For Wellness Wednesday with the Children’s Hospital Staff I made this adapted Blue Zones recipe. No meat or animal products and super healthy.
I also asked everyone in the group their favorite song as the best way to destress in these times. I got some awesome answers and creating my playlist now! My fav song I shared was Forca by Nelly Furtado.
I am sharing the recipe for this delicious, light bowl here, but I’m feeling retrospective today so want to share the meaning behind the name, Squash It! Bowl.
It’s more reminder to me to take inventory of the negative thoughts I think throughout the day. The same ones that stop me from living the fullest life. It’s a reminder to squash those thoughts and replace them with positive, grateful thoughts instead. The possibilities open up and fears start to fall to the side. Then a fuller life becomes the norm.
…That’s the chef’s musings for today.
Squash It! Bowl
Ingredients (Serves 2-3):
— Small delicata squash (kabocha or acorn)
— 1-2 Tbsp. olive oil
— 1 tsp. sesame oil
— 1 tsp. salt
— 8 oz. buckwheat noodles
— 2 scallions, thinly sliced
— 2 radishes, thinly sliced
— 1 carrot, thinly sliced
— 1 Tbsp. pumpkin seeds
— ¼ cup fresh Orange juice (about 1 orange)
— 1 ½ Tablespoon soy sauce or tamarind
— 1 T tahini (or peanut butter)
— 1 tsp. sesame oil
— ½ tsp. honey
Toss sliced squash with oil and salt. (Can leave skin on for delicata, kabocha, or acorn) Roast squash in oven on a baking tray at 400 F for 30-40 minutes or golden brown.
Cook noodles according to package directions.
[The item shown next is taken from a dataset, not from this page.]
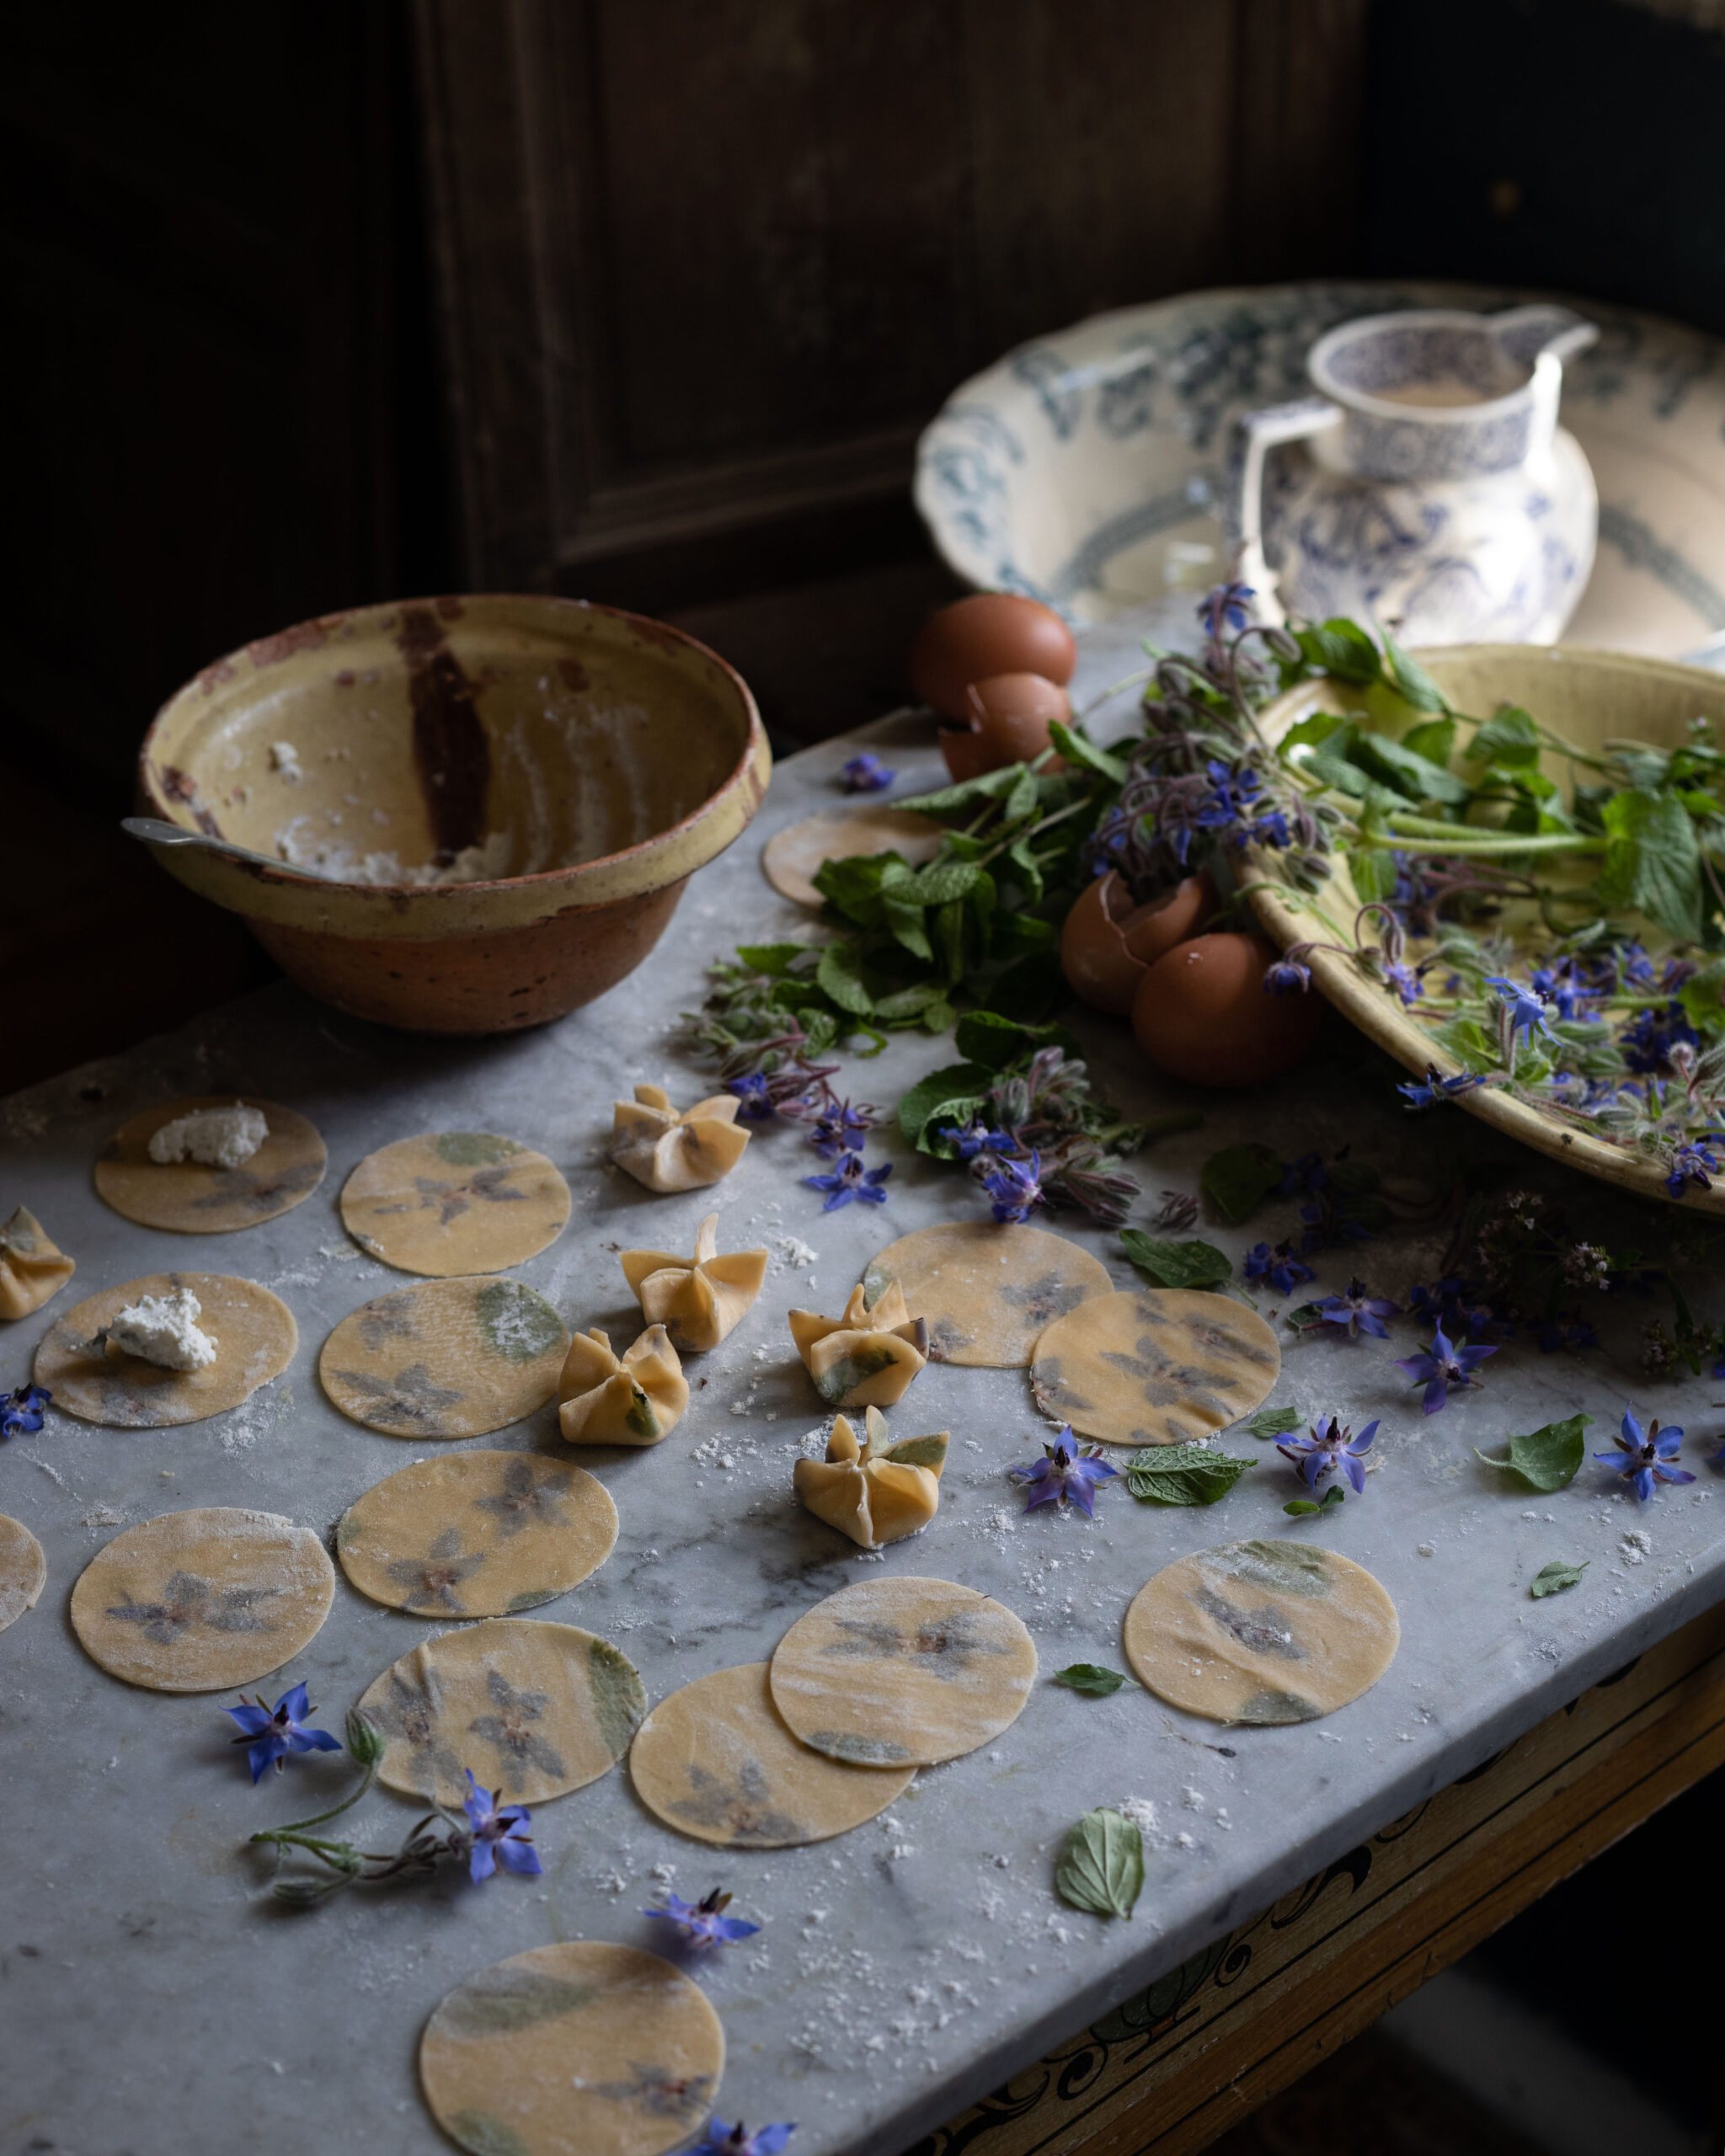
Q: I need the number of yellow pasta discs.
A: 15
Then, strain and rinse under cold water. Toss with a 1 tsp. sesame oil to prevent sticking.
Measure all dressing ingredients into a jar and shake up to bring ingredients together. Pour half of the dressing in the cooked noodles and toss.
Serve noodles in a bowl. Top with roasted squash, scallions, radishes, carrot, pumpkin seeds and the remaining dressing. Garnish with cilantro or mint if you have it.